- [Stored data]
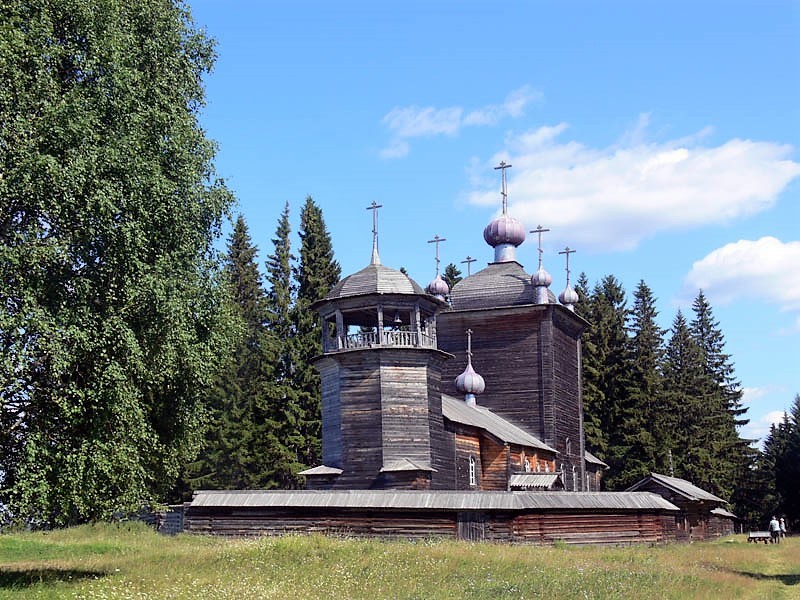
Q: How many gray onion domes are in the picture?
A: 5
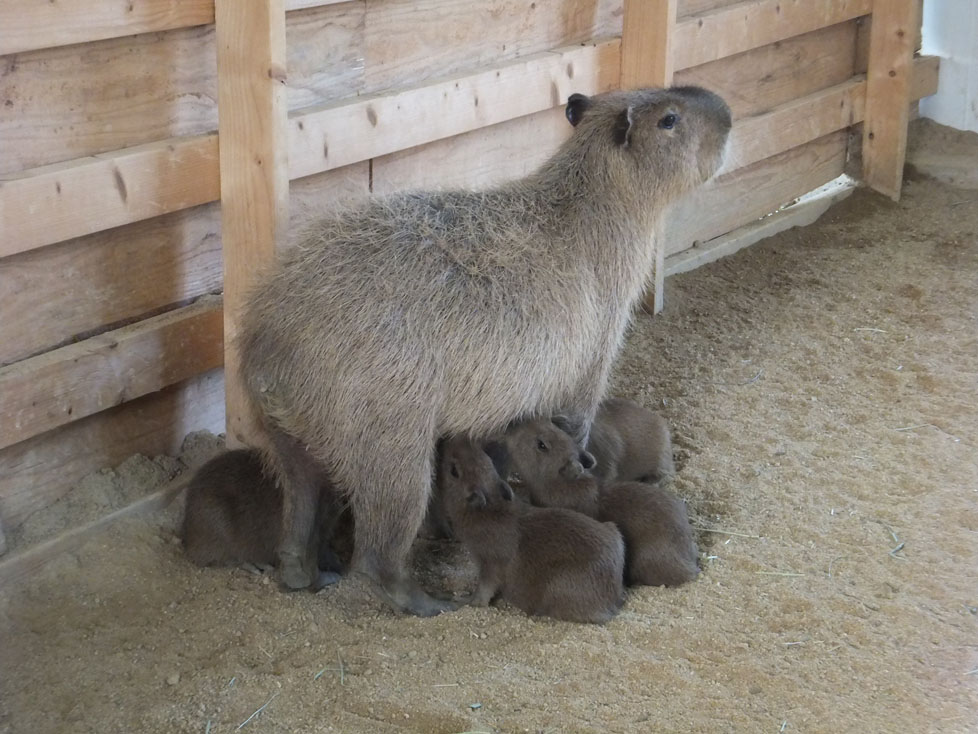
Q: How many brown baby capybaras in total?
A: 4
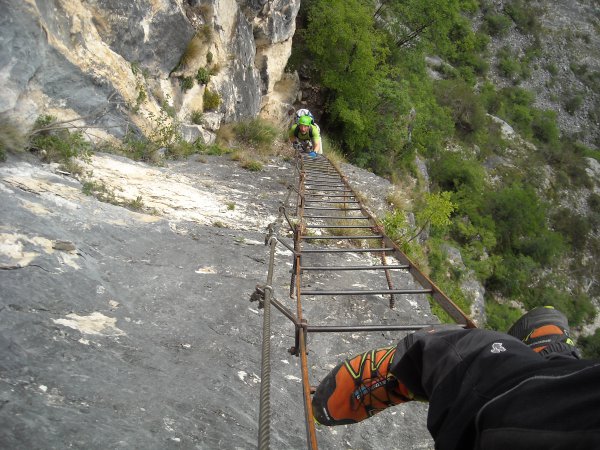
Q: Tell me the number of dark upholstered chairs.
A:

- [What is being asked]
Beginning at the line with "Q: How many brown baby capybaras in total?", reproduce word for word each line through the last line of the records. Include both ends but no pictures.

- [Your solution]
Q: How many brown baby capybaras in total?
A: 4
Q: Tell me the number of dark upholstered chairs.
A:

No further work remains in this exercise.